# [Task to carry out]
With pictures omitted, output the records below exactly as they appear.

++++ Data ++++

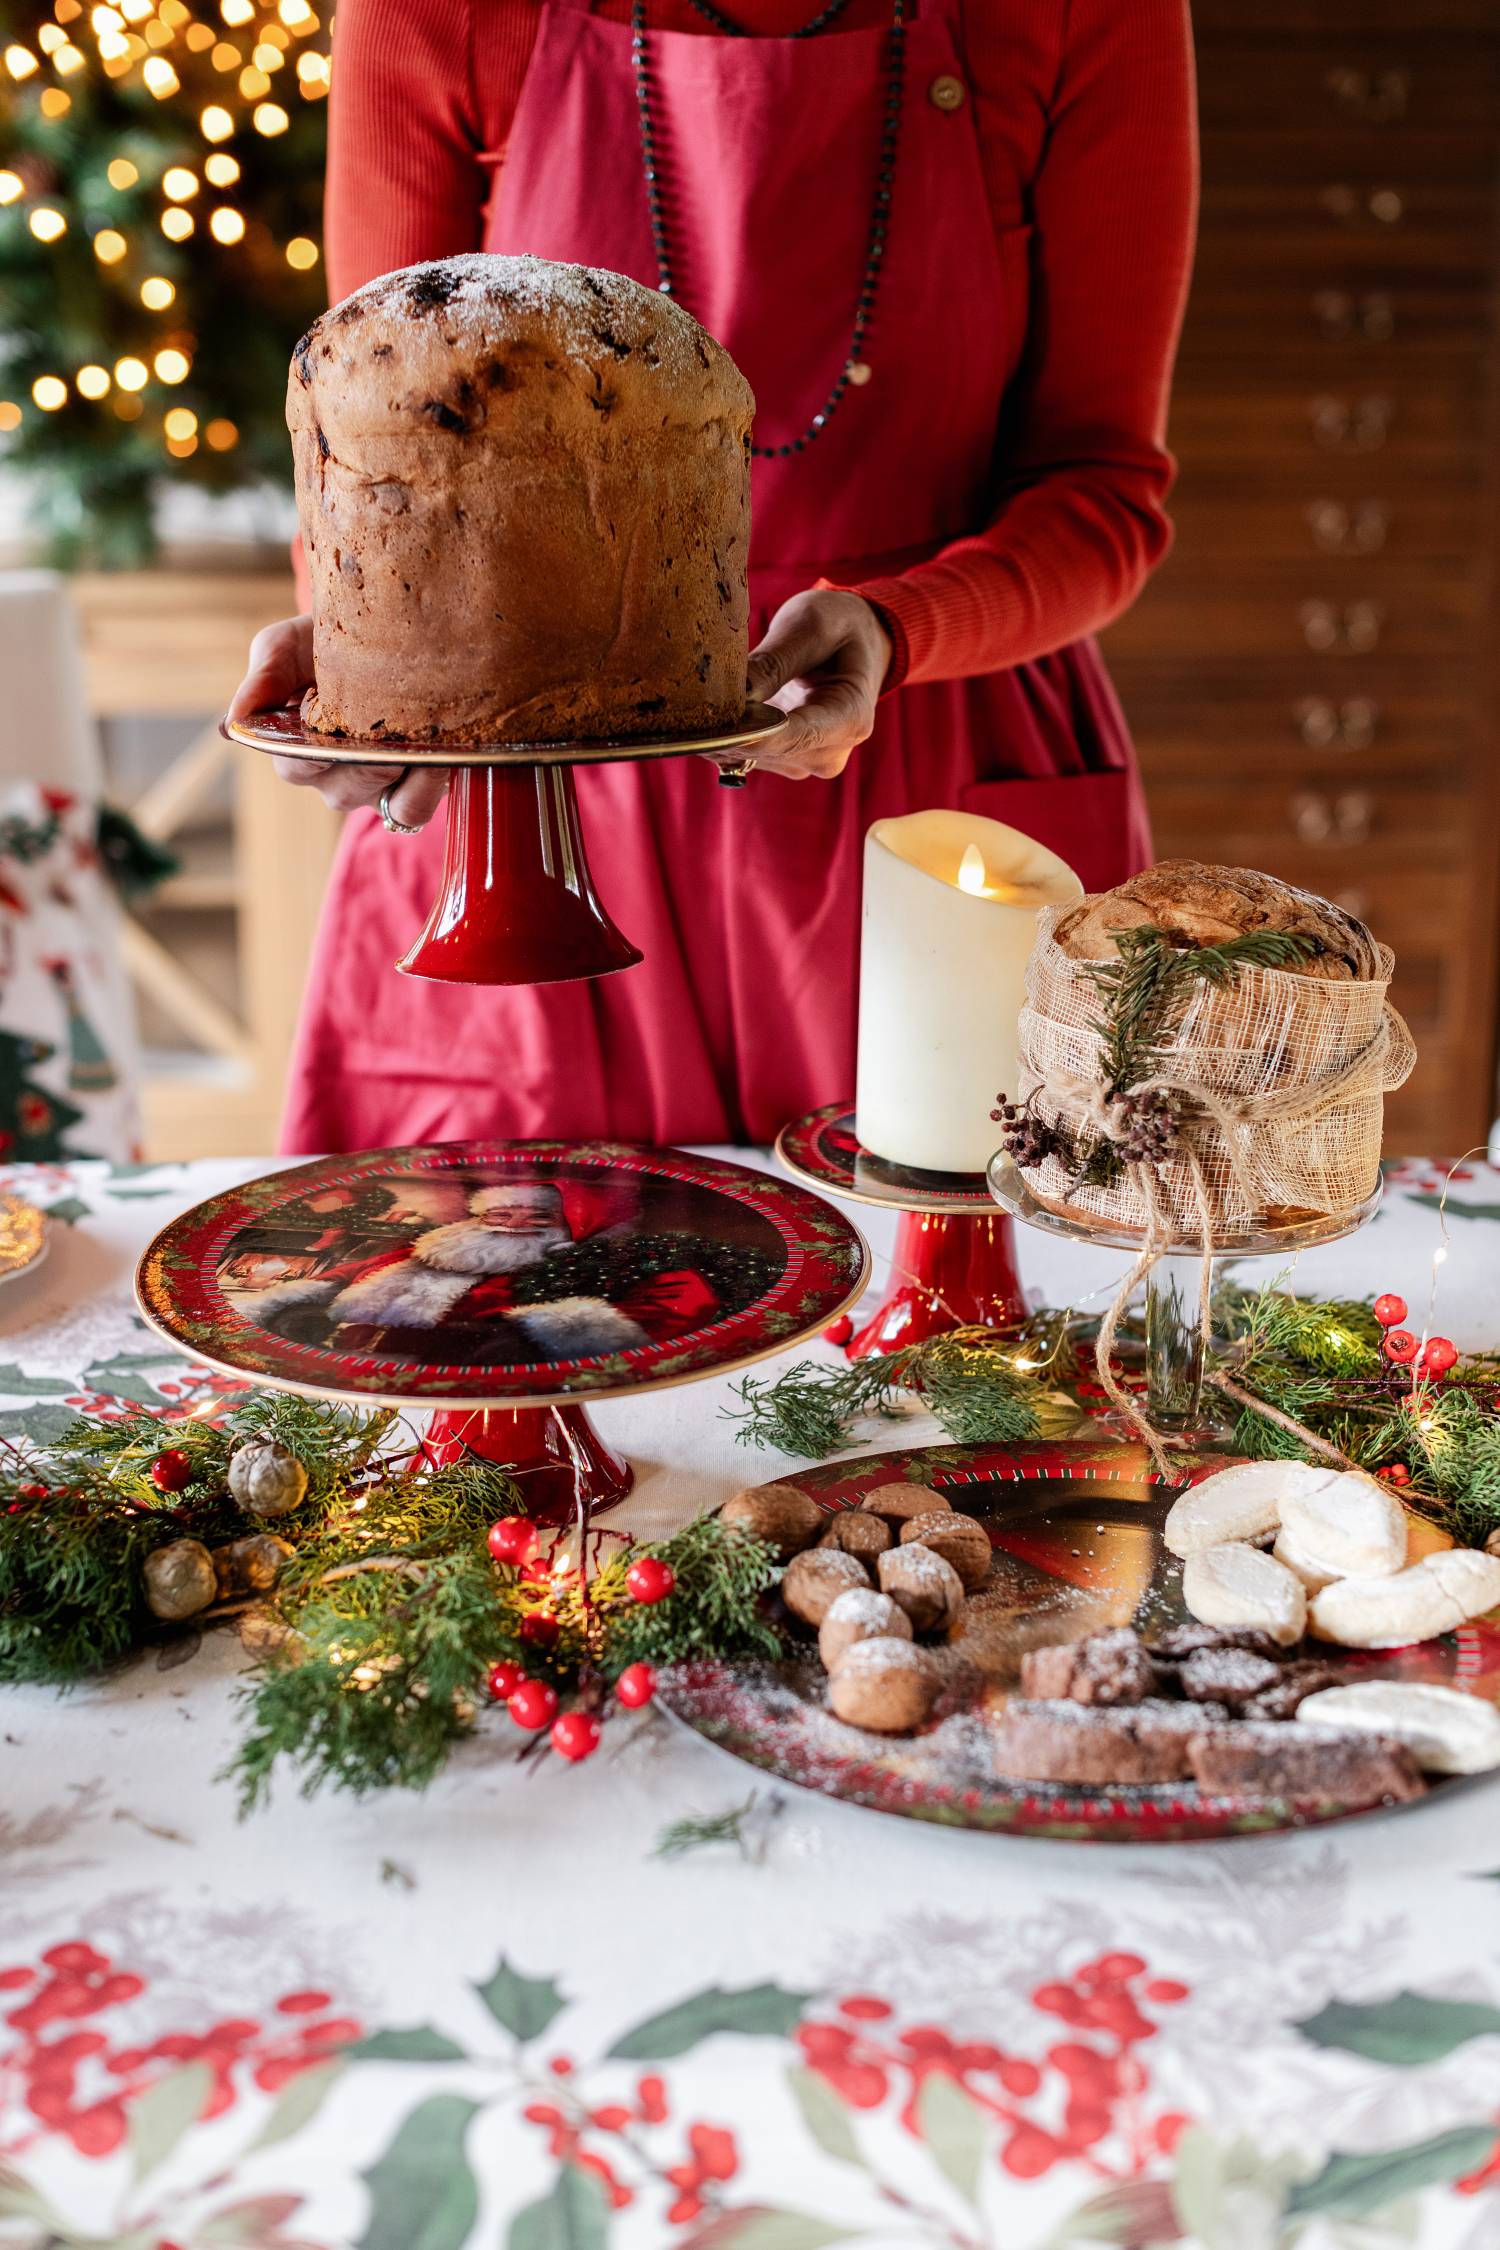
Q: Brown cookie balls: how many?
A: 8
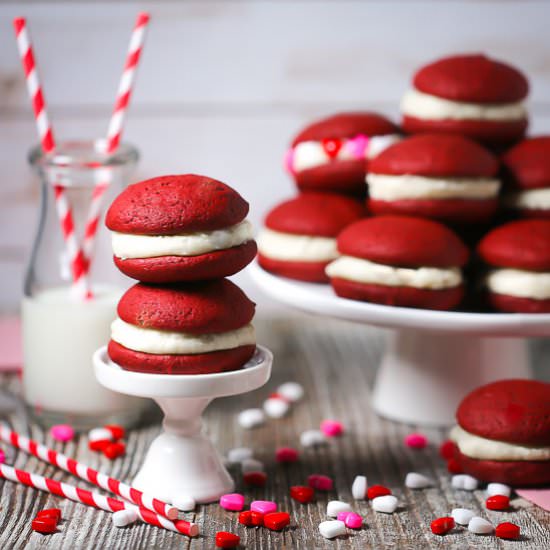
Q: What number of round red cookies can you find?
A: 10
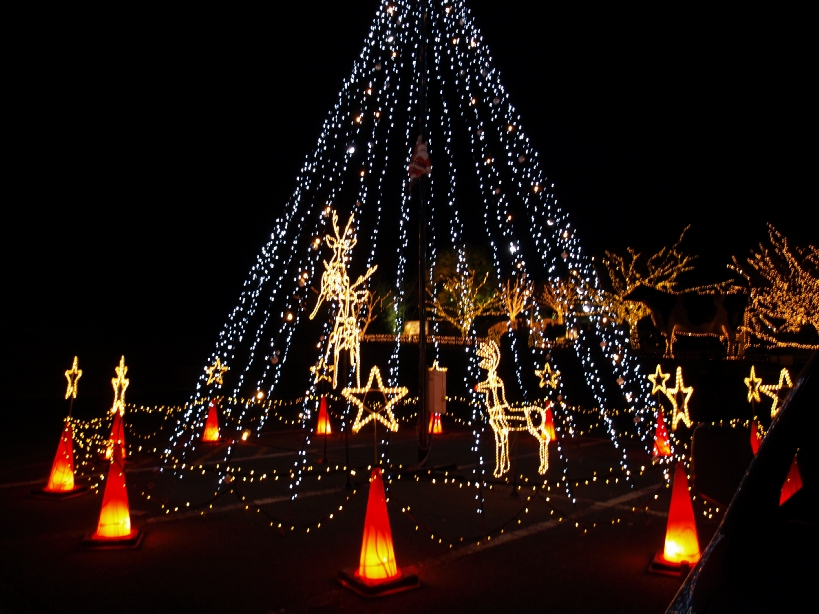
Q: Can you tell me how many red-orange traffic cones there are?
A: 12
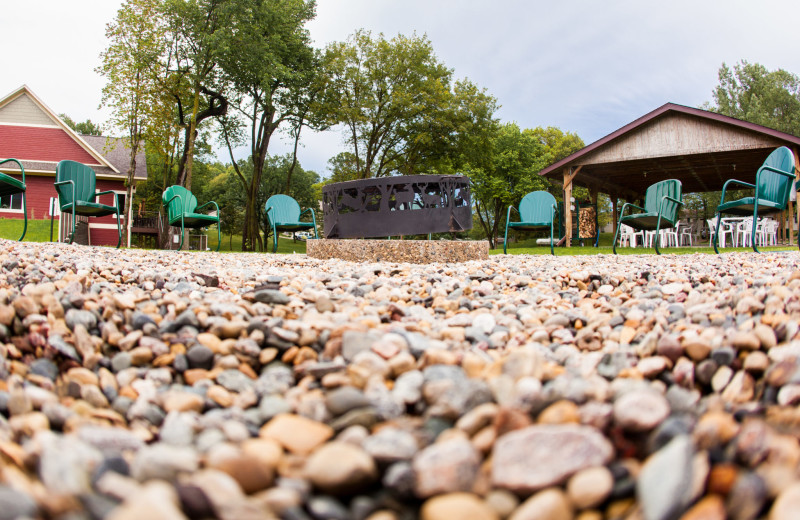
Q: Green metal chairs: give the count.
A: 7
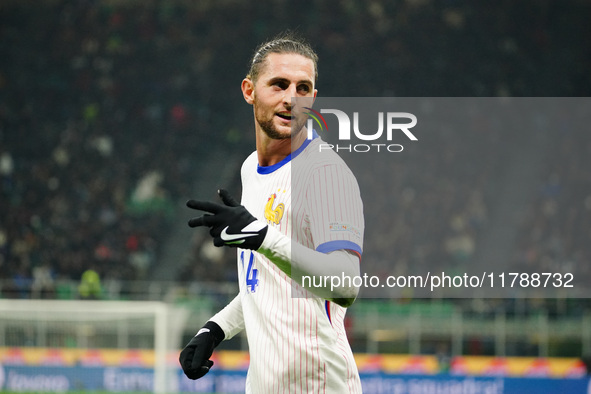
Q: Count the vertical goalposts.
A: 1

++++

# [Answer space]
Q: Brown cookie balls: how many?
A: 8
Q: What number of round red cookies can you find?
A: 10
Q: Can you tell me how many red-orange traffic cones there are?
A: 12
Q: Green metal chairs: give the count.
A: 7
Q: Count the vertical goalposts.
A: 1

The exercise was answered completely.